* _AIM OF THE EXERCISE_:
Line by line, copy the material that follows without leaving anything out.

* _DATA SUPPLIED_:
——————
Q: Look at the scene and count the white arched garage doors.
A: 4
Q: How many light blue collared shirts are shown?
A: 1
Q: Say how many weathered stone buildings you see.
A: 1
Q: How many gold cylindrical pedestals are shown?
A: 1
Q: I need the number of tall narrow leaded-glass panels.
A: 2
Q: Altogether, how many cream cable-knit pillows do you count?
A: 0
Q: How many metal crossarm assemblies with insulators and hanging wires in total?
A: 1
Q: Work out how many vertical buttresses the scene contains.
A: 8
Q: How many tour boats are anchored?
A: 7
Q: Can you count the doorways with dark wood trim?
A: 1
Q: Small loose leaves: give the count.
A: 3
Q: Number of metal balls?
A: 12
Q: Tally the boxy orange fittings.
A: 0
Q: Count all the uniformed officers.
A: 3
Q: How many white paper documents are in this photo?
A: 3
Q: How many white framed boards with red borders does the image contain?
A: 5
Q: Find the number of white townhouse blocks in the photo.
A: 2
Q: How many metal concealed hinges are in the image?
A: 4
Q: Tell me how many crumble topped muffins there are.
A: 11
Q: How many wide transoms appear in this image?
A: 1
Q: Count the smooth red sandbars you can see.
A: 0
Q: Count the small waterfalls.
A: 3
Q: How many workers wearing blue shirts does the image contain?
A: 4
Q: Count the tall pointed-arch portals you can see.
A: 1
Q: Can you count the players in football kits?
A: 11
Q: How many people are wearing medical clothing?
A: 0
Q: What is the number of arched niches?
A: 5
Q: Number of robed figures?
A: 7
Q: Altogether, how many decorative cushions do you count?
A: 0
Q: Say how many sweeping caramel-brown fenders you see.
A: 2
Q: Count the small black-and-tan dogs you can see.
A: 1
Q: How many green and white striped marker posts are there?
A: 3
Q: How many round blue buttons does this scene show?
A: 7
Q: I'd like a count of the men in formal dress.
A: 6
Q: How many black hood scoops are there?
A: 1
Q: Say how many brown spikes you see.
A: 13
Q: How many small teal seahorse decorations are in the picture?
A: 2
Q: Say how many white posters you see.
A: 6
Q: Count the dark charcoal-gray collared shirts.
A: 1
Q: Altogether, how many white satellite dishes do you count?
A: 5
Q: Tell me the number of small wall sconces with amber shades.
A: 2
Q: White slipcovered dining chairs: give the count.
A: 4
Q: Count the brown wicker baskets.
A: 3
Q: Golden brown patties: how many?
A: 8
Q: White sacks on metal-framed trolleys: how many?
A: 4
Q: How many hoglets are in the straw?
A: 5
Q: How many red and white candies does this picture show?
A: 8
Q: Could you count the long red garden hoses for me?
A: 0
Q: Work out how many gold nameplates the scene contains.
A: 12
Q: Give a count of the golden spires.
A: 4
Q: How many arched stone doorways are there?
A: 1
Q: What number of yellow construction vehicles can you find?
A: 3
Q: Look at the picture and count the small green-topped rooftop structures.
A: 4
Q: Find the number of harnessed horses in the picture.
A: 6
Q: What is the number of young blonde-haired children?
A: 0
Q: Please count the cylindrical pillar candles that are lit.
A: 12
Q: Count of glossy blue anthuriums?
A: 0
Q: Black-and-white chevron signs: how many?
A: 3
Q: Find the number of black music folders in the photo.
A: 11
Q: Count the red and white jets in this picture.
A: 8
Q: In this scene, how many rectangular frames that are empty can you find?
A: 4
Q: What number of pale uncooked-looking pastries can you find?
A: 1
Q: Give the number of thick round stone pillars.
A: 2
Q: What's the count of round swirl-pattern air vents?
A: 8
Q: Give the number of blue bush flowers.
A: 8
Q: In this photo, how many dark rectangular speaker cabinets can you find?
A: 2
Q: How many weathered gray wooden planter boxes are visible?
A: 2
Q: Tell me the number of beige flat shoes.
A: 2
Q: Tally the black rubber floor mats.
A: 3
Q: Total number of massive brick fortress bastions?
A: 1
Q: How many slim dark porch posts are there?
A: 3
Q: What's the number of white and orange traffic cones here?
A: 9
——————
* _SOLUTION TO THIS EXERCISE_:
Q: Look at the scene and count the white arched garage doors.
A: 4
Q: How many light blue collared shirts are shown?
A: 1
Q: Say how many weathered stone buildings you see.
A: 1
Q: How many gold cylindrical pedestals are shown?
A: 1
Q: I need the number of tall narrow leaded-glass panels.
A: 2
Q: Altogether, how many cream cable-knit pillows do you count?
A: 0
Q: How many metal crossarm assemblies with insulators and hanging wires in total?
A: 1
Q: Work out how many vertical buttresses the scene contains.
A: 8
Q: How many tour boats are anchored?
A: 7
Q: Can you count the doorways with dark wood trim?
A: 1
Q: Small loose leaves: give the count.
A: 3
Q: Number of metal balls?
A: 12
Q: Tally the boxy orange fittings.
A: 0
Q: Count all the uniformed officers.
A: 3
Q: How many white paper documents are in this photo?
A: 3
Q: How many white framed boards with red borders does the image contain?
A: 5
Q: Find the number of white townhouse blocks in the photo.
A: 2
Q: How many metal concealed hinges are in the image?
A: 4
Q: Tell me how many crumble topped muffins there are.
A: 11
Q: How many wide transoms appear in this image?
A: 1
Q: Count the smooth red sandbars you can see.
A: 0
Q: Count the small waterfalls.
A: 3
Q: How many workers wearing blue shirts does the image contain?
A: 4
Q: Count the tall pointed-arch portals you can see.
A: 1
Q: Can you count the players in football kits?
A: 11
Q: How many people are wearing medical clothing?
A: 0
Q: What is the number of arched niches?
A: 5
Q: Number of robed figures?
A: 7
Q: Altogether, how many decorative cushions do you count?
A: 0
Q: Say how many sweeping caramel-brown fenders you see.
A: 2
Q: Count the small black-and-tan dogs you can see.
A: 1
Q: How many green and white striped marker posts are there?
A: 3
Q: How many round blue buttons does this scene show?
A: 7
Q: I'd like a count of the men in formal dress.
A: 6
Q: How many black hood scoops are there?
A: 1
Q: Say how many brown spikes you see.
A: 13
Q: How many small teal seahorse decorations are in the picture?
A: 2
Q: Say how many white posters you see.
A: 6
Q: Count the dark charcoal-gray collared shirts.
A: 1
Q: Altogether, how many white satellite dishes do you count?
A: 5
Q: Tell me the number of small wall sconces with amber shades.
A: 2
Q: White slipcovered dining chairs: give the count.
A: 4
Q: Count the brown wicker baskets.
A: 3
Q: Golden brown patties: how many?
A: 8
Q: White sacks on metal-framed trolleys: how many?
A: 4
Q: How many hoglets are in the straw?
A: 5
Q: How many red and white candies does this picture show?
A: 8
Q: Could you count the long red garden hoses for me?
A: 0
Q: Work out how many gold nameplates the scene contains.
A: 12
Q: Give a count of the golden spires.
A: 4
Q: How many arched stone doorways are there?
A: 1
Q: What number of yellow construction vehicles can you find?
A: 3
Q: Look at the picture and count the small green-topped rooftop structures.
A: 4
Q: Find the number of harnessed horses in the picture.
A: 6
Q: What is the number of young blonde-haired children?
A: 0
Q: Please count the cylindrical pillar candles that are lit.
A: 12
Q: Count of glossy blue anthuriums?
A: 0
Q: Black-and-white chevron signs: how many?
A: 3
Q: Find the number of black music folders in the photo.
A: 11
Q: Count the red and white jets in this picture.
A: 8
Q: In this scene, how many rectangular frames that are empty can you find?
A: 4
Q: What number of pale uncooked-looking pastries can you find?
A: 1
Q: Give the number of thick round stone pillars.
A: 2
Q: What's the count of round swirl-pattern air vents?
A: 8
Q: Give the number of blue bush flowers.
A: 8
Q: In this photo, how many dark rectangular speaker cabinets can you find?
A: 2
Q: How many weathered gray wooden planter boxes are visible?
A: 2
Q: Tell me the number of beige flat shoes.
A: 2
Q: Tally the black rubber floor mats.
A: 3
Q: Total number of massive brick fortress bastions?
A: 1
Q: How many slim dark porch posts are there?
A: 3
Q: What's the number of white and orange traffic cones here?
A: 9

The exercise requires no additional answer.